THERE IS a saying that one should never go back. Naturally, I did just that a few years ago whilst living in St Albans. My former prep school was at Harpenden, a short drive away. I decided to check it out all those years later… only to discover that the school was no longer there. The magnificent period house with its driveway, sweeping lawns and playing fields where I had captained many a game of cricket and rugger had been bulldozed off the map by a tidal wave of new housing development. Fortunately, my father had filmed sports days and presentations on a cine camera, capturing abiding memories to cherish.

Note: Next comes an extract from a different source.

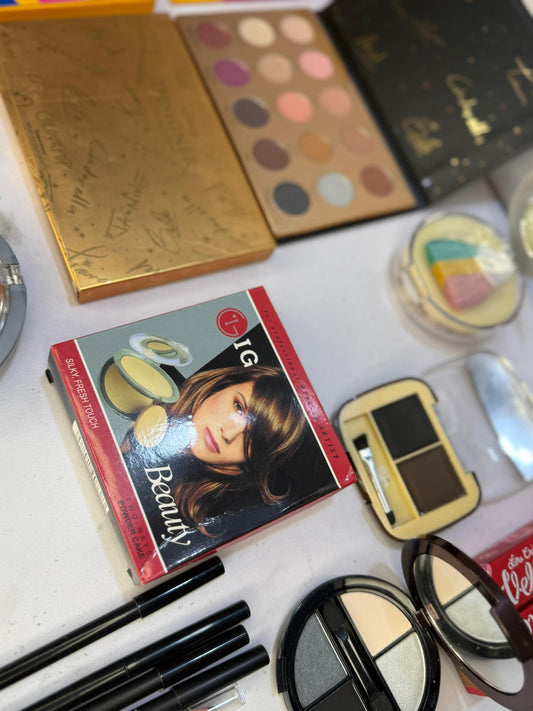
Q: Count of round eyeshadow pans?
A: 15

Wind forward, and my wife and I, along with my sister Michelle and brother-in-law Graham, have just spent a pleasant long weekend in a luxury apartment on London’s Bankside, owned by The Hideaways Club. It is years since I was last in this part of London, when I worked as a staffer at the Daily Express at Ludgate House, on the south side of Blackfriars Bridge, several hundred yards from the apartment. And, my word, how this district has changed, almost beyond recognition. The Express has since moved on, and the area behind Ludgate House has witnessed massive re-development since my time here, including luxury apartment blocks and a current ongoing extension to the Tate Modern, directly across from our weekend retreat at 50 Holland Street.
Millennium Bridge leading to St Paul’s
The southward facing apartment is situated on the 5th floor, and is in a superb location, being a minute’s walk from the Thames and an easy riverside stroll to such attractions as the Millennium Bridge, Shakespeare’s Globe Theatre, Borough Market and Southwark Cathedral.

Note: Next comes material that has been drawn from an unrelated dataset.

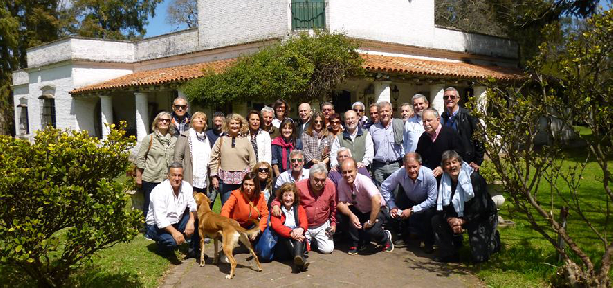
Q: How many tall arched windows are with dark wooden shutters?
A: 2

Image courtesy The Hideaways Club
Upon arrival, we were met by a personal concierge, who provided a tour of the property. A complimentary light grocery shop had been arranged, which included milk, tea, coffee and sugar. It is possible to arrange a larger shop, paid for on arrival. Within minutes of the apartment we noted a Co-operative, Sainsbury’s Local and Tesco Express.
Image courtesy The Hideaways Club
The apartment comprises three exquisitely styled bedrooms, including a master with super king-size double bed, bathroom with walk-in shower and bath, and built-in wardrobe with sliding doors and interior lighting. A hairdryer and bathrobes are provided in each bedroom, along with luxury toiletries, Egyptian cotton linen and luxury towels.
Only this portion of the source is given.